My reply is always the same and that is that the person has foolishly picked the wrong relatives. They must've been in a hurry at the time!

Whether we are talking about cardiovascular disease, cancer, Alzheimer's disease, diabetes, osteoporosis or any other relatively common cause of disease in our modern world – it's basically all on the basis of genes.

But, it’s your genes that load the gun but your environment that pulls the trigger. Thus, if you have very bad genes and are a profligate self-abuser (smoker, overweight etc) or under extraordinary stress, your genetic abnormalities will probably manifest earlier in your life.

If you have relatively bad genes but look after yourself, without any medical intervention, you will probably delay the onset of the disorder.

But, it is also a little known fact that our response to infection and trauma also has a strong genetic basis. This has certainly been the case with the recent coronavirus pandemic where we have seen certain racial groups suffer more severe diseases than others. 

A recent study published in Nature Genetics from Oxford University has highlighted one of these very common genetic abnormalities as a cause of significant respiratory failure and thus the need for ventilation when a person contracts COVID-19. 

The gene known as LZTFL1 occurs in 60% of people with south Asian ancestry, which are people predominately from India, Pakistan or Bangladesh. It has been shown that the presence of this abnormal mutation leads to double the risk for respiratory failure if you contract COVID-19. This gene located on chromosome 3 also doubles the risk of death for people less than 65 who contract COVID-19.

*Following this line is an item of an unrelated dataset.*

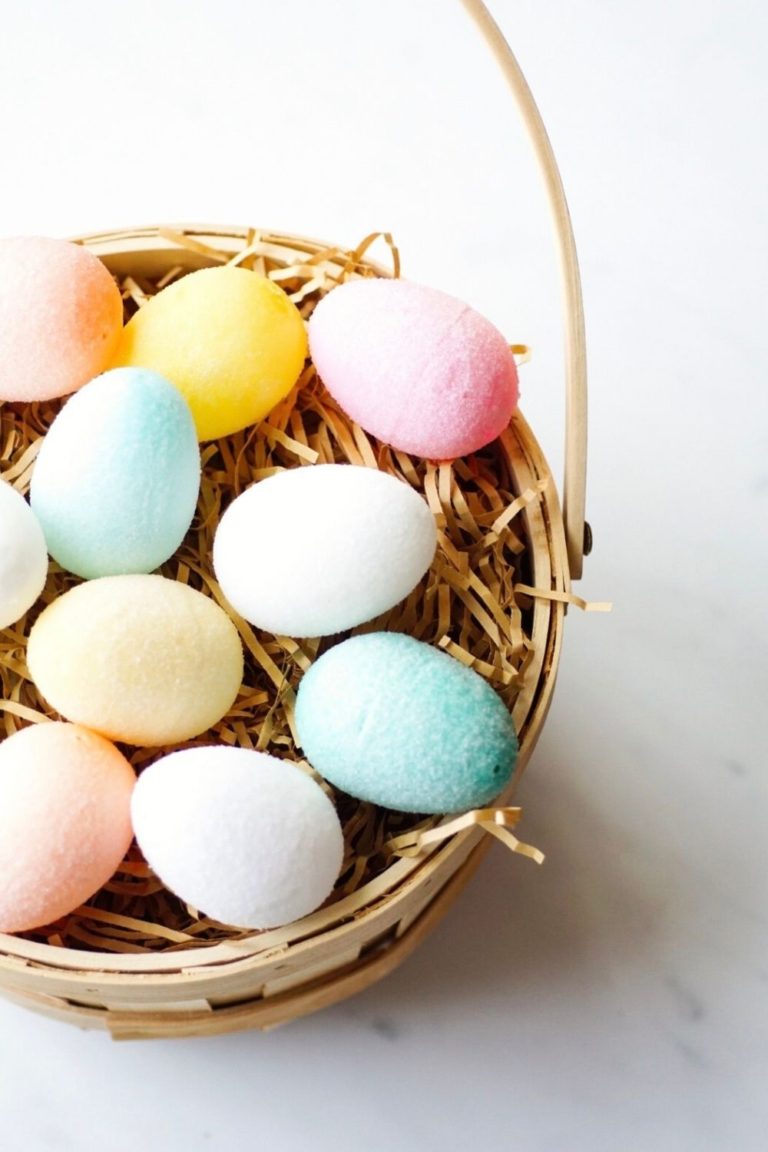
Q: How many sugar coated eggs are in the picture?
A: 10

But, interestingly, the gene is present in only 15% of people with European ancestry and an extremely small 2% of people with Afro-Caribbean ancestry.

This, therefore, does not explain the tripling of death risk from COVID-19 in the African Americans and Latinos in the US who contracted this condition. I would suggest that the reason for the high death rates seen in people with darker skin is directly related to the presence of an even more common gene that I have written and spoken about for many years i.e. insulin resistance. 

Almost all people with darker or olive skin are insulin resistant and those with this genetic abnormality have much higher ACE-2 receptors in their lungs. This is how SARS-CoV2 enters the respiratory tract to cause infection.

SARS-CoV2 causes much more infection in very cold weather, concentrated populations and areas of air pollution; demonstrated by the major outbreaks around the globe. COVID-19 also has its greatest effect in the very old, the very sick [people with serious comorbid conditions], the very overweight and also people with insulin resistance especially if they are carrying excess weight. Finally, COVID-19 also tends to cause more devastating effects in people with a variety of genetic abnormalities that predisposes them to viral infections either through a local effect in the respiratory tract such as the gene I have mentioned in this article or a more global effect on the immune system.

Without the extraordinary work of modern science, I have no doubt that COVID-19 would have killed many more people than it has to date. It has only been through a vigorous and successful vaccination program, the development of antiviral drugs and other therapeutic strategies that we have not seen as much carnage from this condition as was initially predicted.

We certainly can’t choose our genetic makeup, but with the extraordinary work of scientific researchers around the world and not just in the field of infection, but, in all aspects of medical science, we are seeing breakthroughs in therapeutics which were only a dream and hope of scientists 20 years ago. Thus, we are moving closer to being able to intervene in people with specific genetic issues to ensure a healthier, longer life.